Make sure to take responsibility for security at your end. Access your data with strong passwords. Follow good password-creation protocol, change passwords periodically, and limit the number of people with access to them.

Data Recovery

These services excel in file- or folder-retrieval. If someone at your office accidentally deleted something and wanted it back, or needed to see an earlier version of a document, such a data restore is done quickly and easily over the service’s web interface.

In the case of a data-loss catastrophe—when an entire file, server, or drives needs to be restored—expect restoration to take anywhere from a few hours to a few days depending on the amount of data, the available bandwidth, and the vendor’s speed at retrieving the data from its servers.

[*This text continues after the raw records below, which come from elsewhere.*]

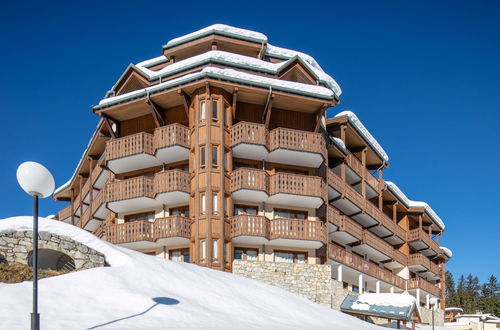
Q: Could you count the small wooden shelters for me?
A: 1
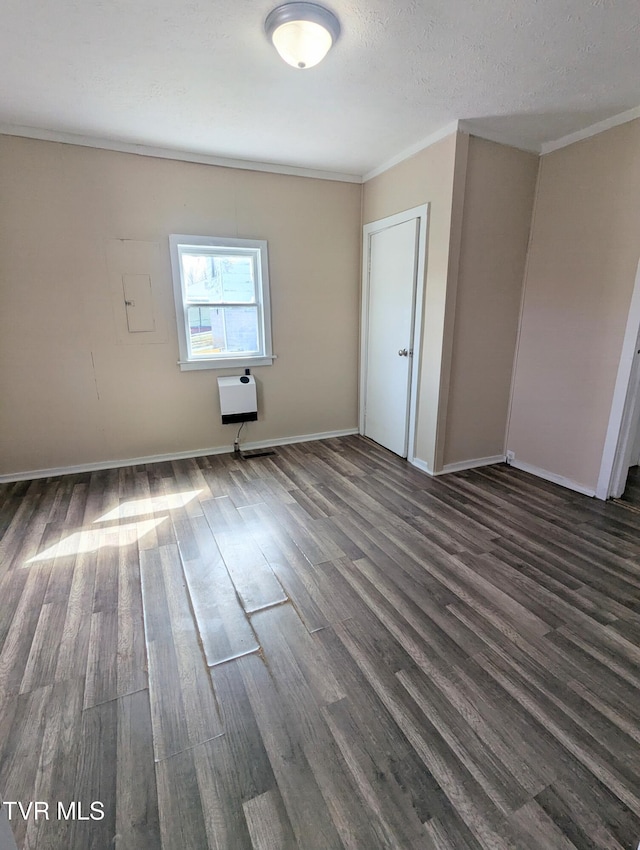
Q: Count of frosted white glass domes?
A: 1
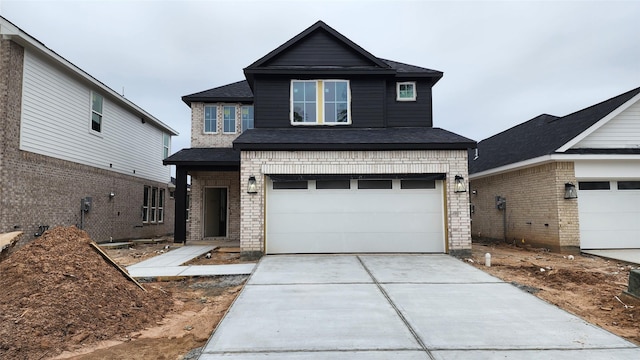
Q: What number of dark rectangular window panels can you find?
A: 6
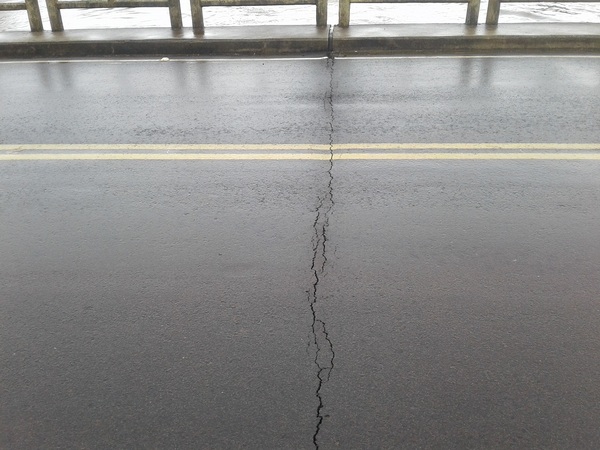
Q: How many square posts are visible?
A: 8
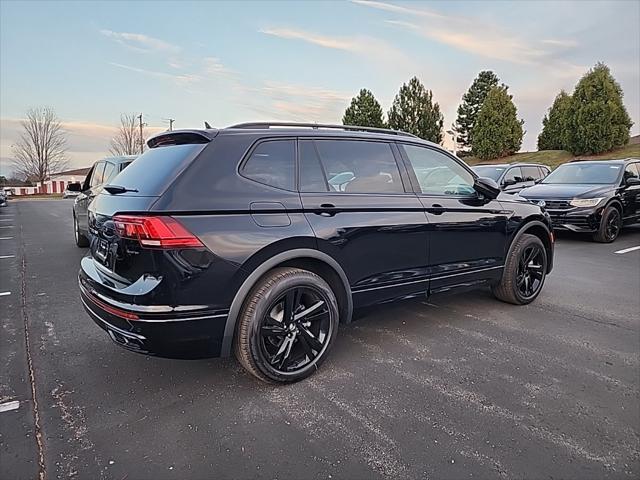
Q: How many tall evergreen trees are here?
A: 6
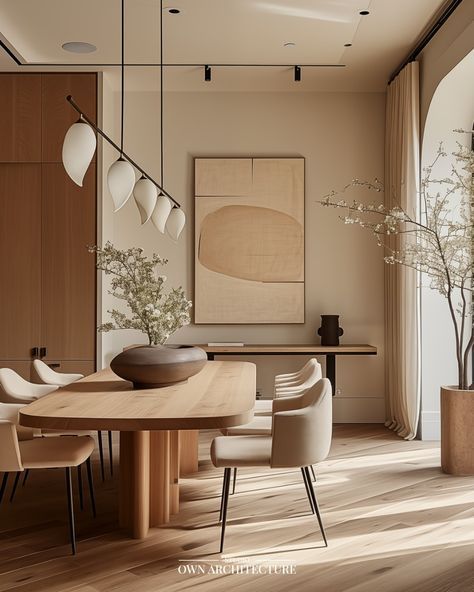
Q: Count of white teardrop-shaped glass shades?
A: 5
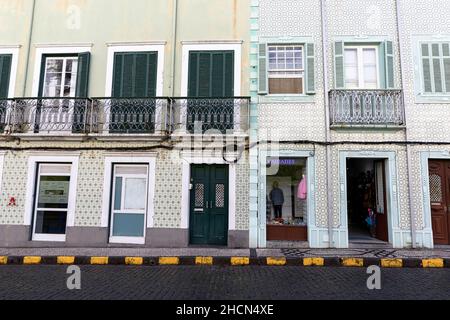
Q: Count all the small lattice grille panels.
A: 3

Because data restoration from a local back-up is significantly faster, consider the ideal pairing of a local back-up with a supplemental remote back-up for contingencies. In addition, remote back-up solutions don’t offer a “bare metal recovery,” or the ability to restore a system—including the operating system and software applications—from a bare computer. Keep a local system in place to address this situation.

Back-up Best Practices

What should be backed up? The simple answer is, “everything” – everything that’s critical, valuable, irreplaceable, or important to the organization. But there’s a complicated answer, too: think of your organization’s processes. Financial data, constituent data, the materials generated as part of day-to-day operations (documents, spreadsheets, diagrams, PowerPoints), communications (like email), personnel information, web content, and other valuable files all require a process.

Consider each process separately. Do you have a Constituent Relationship Management (CRM) system? Financial tools like QuickBooks? Determine whether the information these applications use and generate is stored in a central location that’s easily found, or whether it’s spread out in multiple folders. Ask software vendors for help. Follow up by asking if they have a system for restoring or reinstalling the actual applications in the event of a loss.

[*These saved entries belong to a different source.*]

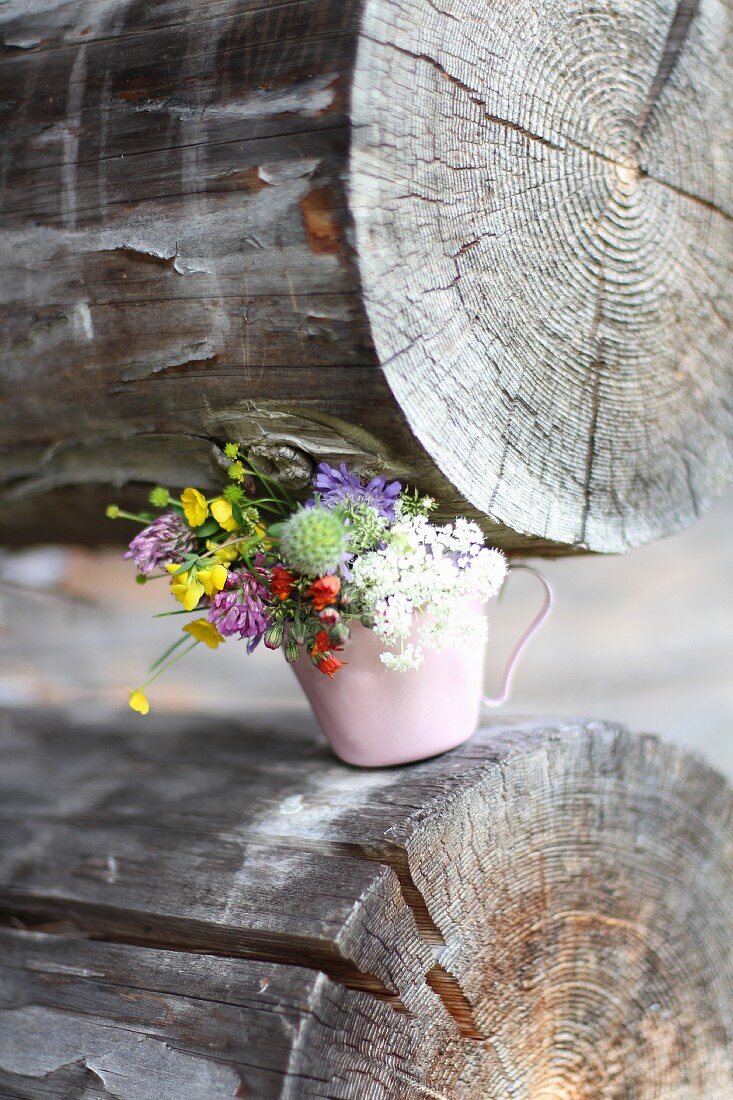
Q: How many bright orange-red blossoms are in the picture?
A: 4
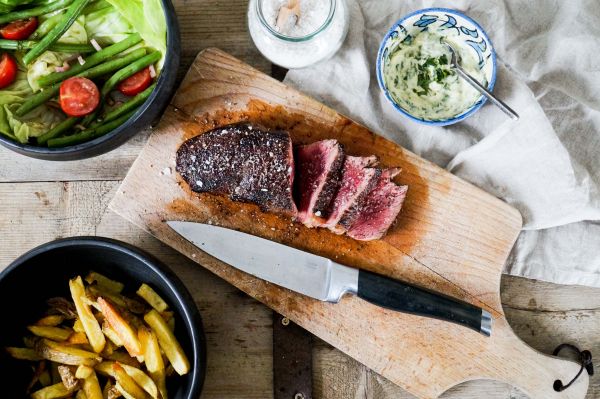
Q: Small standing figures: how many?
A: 0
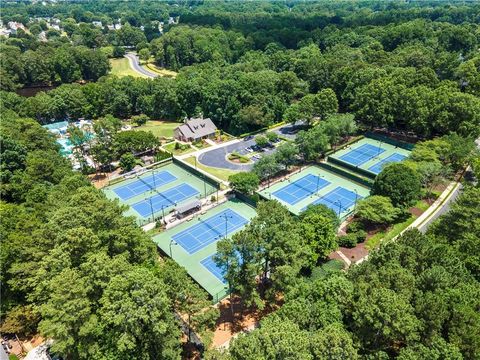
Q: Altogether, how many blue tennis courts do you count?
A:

For the most part, the different back-up tools will back up all your data regardless of the file type (as long as they are told to do so). The default program settings often overlook specific file types that may be important to you.

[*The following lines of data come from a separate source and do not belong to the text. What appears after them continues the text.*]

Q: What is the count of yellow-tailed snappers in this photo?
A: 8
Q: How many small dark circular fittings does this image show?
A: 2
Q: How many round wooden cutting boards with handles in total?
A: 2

Once you’ve chosen a vendor, install the remote back-up software on all file servers that contain information of value from any of these processes. Make sure that staff members are storing valuable data on file servers and not on local hard drives. All networked computers should have access to file storage and all staff members should be using it to protect against disastrous loss.

Chris Bernard is senior editor at Idealware, a nonprofit that provides reviews and information to help nonprofits make software decisions.